Need help on charging supercapacitor

[tattee]

Hello! I've been doing experiments with supercapacitor. I'm trying to integrate it to help prolong battery runtime.

I tried some scenarios like connecting the Supercap directly in parallel with the battery with no added components/circuit. The thing is it didn't help the battery at all rather it degrades it even more. After reading some articles i've found out that the in-rush current may have been the cause of my problem.

Now, im planning to add some components that would somehow limit the current draw from the battery using only simple components like resistor/transistor/mosfet/etc.. and at the same time charge the supercap fast. Ive seen some chips for supercap chargers but my budget is limited so I opt to use simple components if its possible.

From my experiments, (correct me if im wrong) i have noticed that the higher the current supplied to the supercap the faster it charges. So im planning to use darlington pair so that i can input small amount of current(therefore preserving the battery) and provide an ampified current at the output(thus, charge the Supercap fast).

Is my idea somehow effective or im not making any sense at all? I do appreciate any suggestions you want to share. This is my first time handling supercap and i dont have that much experience with electronics either.

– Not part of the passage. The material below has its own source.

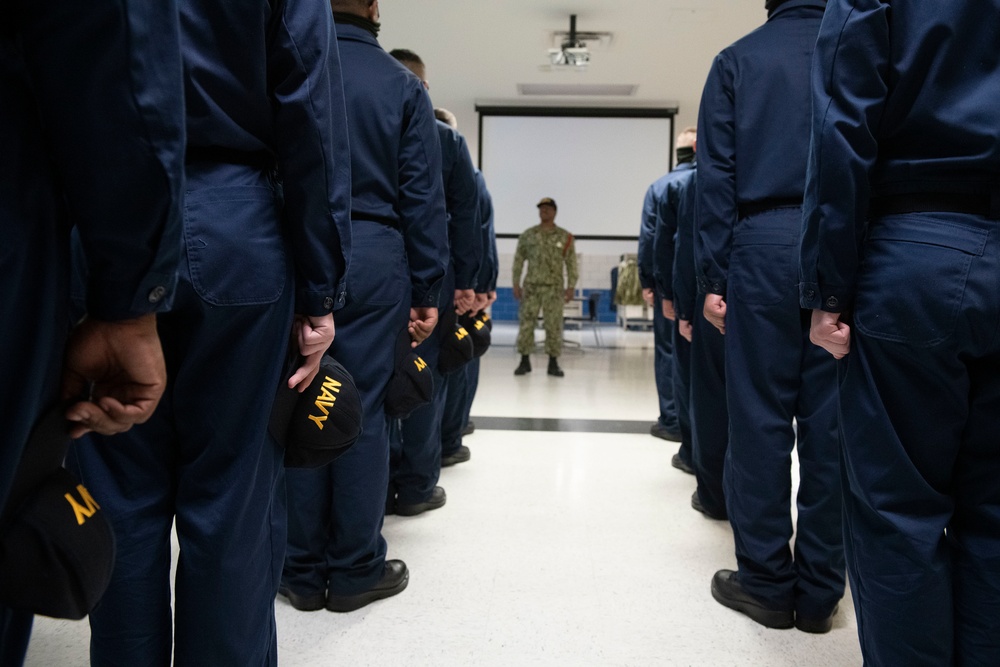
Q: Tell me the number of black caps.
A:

Im using two AA rechargeable batteries(1.2V, 2100mAH) and 1 SuperCap (2.5V, 33F). My Load will take about 200mA-500mA. Im also planning to replace the SUperCAp with smaller value (0.1F, 2.5V) because it's taking too much time to charge this 33F supercap.

Thank you in advance!

 

[Torben]

From my experiments, (correct me if im wrong) i have noticed that the higher the current supplied to the supercap the faster it charges. So im planning to use darlington pair so that i can input small amount of current(therefore preserving the battery) and provide an ampified current at the output(thus, charge the Supercap fast).

Is my idea somehow effective or im not making any sense at all? I do appreciate any suggestions you want to share. This is my first time handling supercap and i dont have that much experience with electronics either.

Unless you have another power supply which you will use the Darlington to control (or I have totally misread your post), that won't work. A transistor cannot make current; it can only use a small current to control a larger one.

Here's some more reading on the topic, though:

**broken link removed**

As I understand it, supercaps are not generally used to prolong battery life, but rather are used to provide enough power to get a device through a short power outage.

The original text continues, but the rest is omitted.